What about a private registration. Can you transfer a U.K. private reg. onto a car in Cyprus, or is it only valid in the U.K.?


----------



## Veronica

DonnaWestBrom said:


> "Its not enough to just claim that you don't need to work, you need to provide proof" hmm confusion!
> 
> Anyways, although i may or may not take my car, i'm still counting down the days till we move
> It maybe less stressful just simply buying a new car over there. We'll be in Paphos, can you recommend any car places??
> (A nice hard top convertible car for me and preferably a nevada truck for hubby)

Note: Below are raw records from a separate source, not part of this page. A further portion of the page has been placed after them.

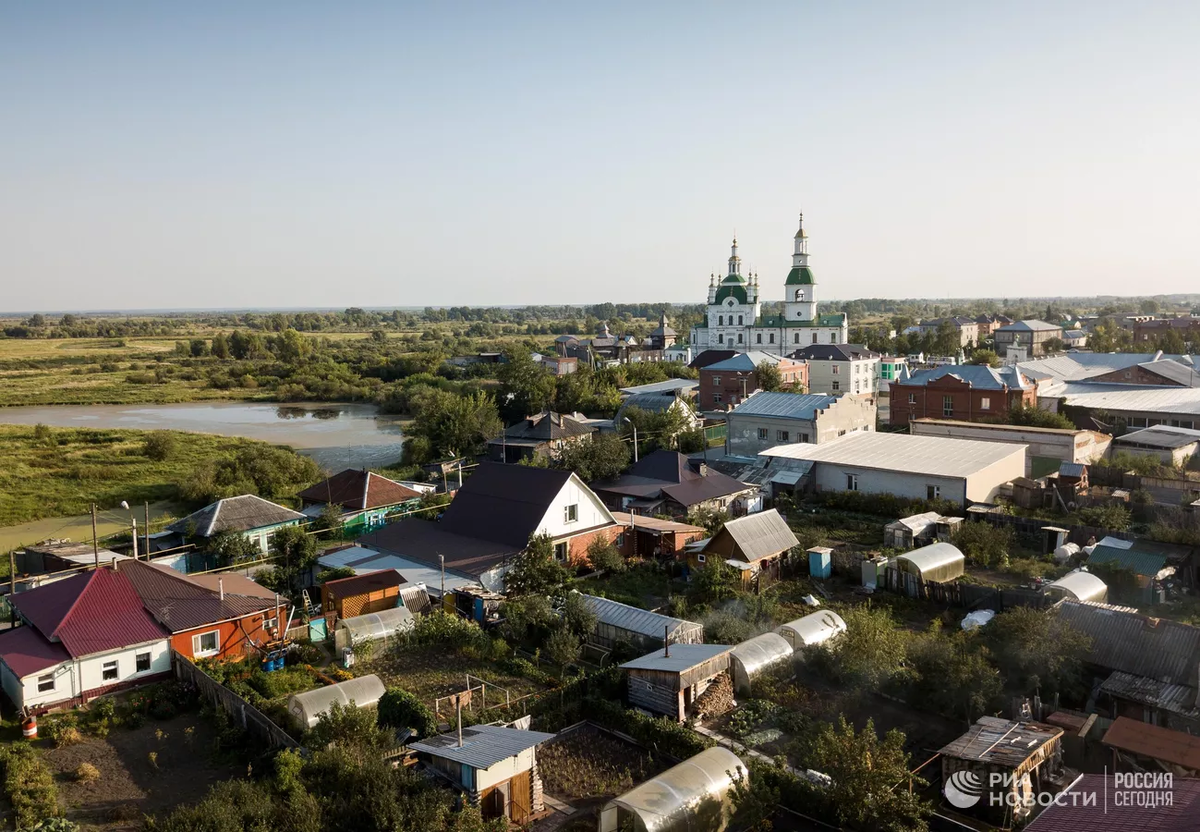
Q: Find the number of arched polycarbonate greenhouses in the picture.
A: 7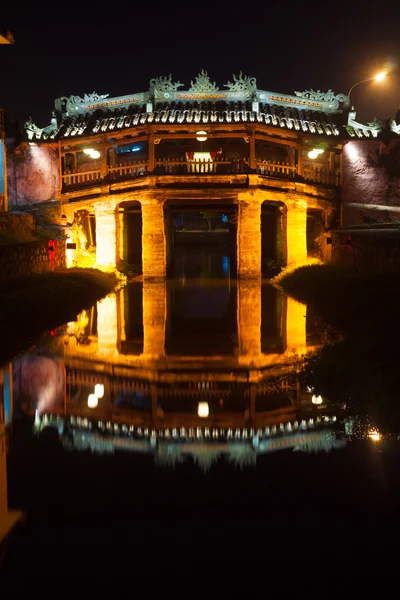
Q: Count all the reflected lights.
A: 5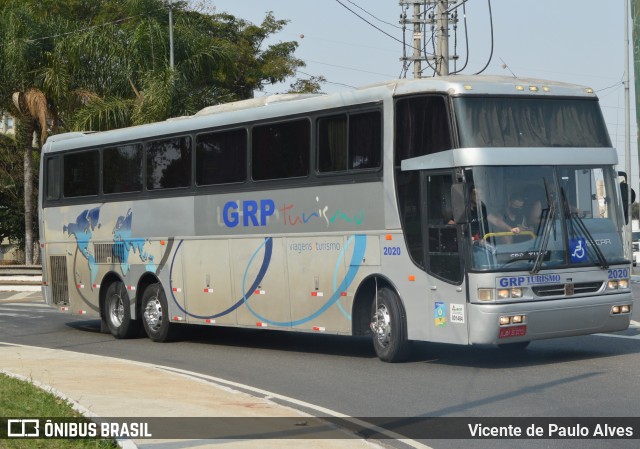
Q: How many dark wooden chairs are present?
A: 0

You need to provide proof of income which needs to show that y ou do not need to work at all. It isnt good enough to have some money in the bank if it isnt enough to live on indefinitely. So your pensions and maybe investments would need to provide enough income to live on.
If you decide to buy over here and are going to be in Paphos I would highly recommend the Honda garage at the bottom of the Polis road, near the big papantonio supermarket. Marios, the owner, is a great guy and is very helpful.


----------



## BabsM

alan&sue said:


> What about a private registration. Can you transfer a U.K. private reg. onto a car in Cyprus, or is it only valid in the U.K.?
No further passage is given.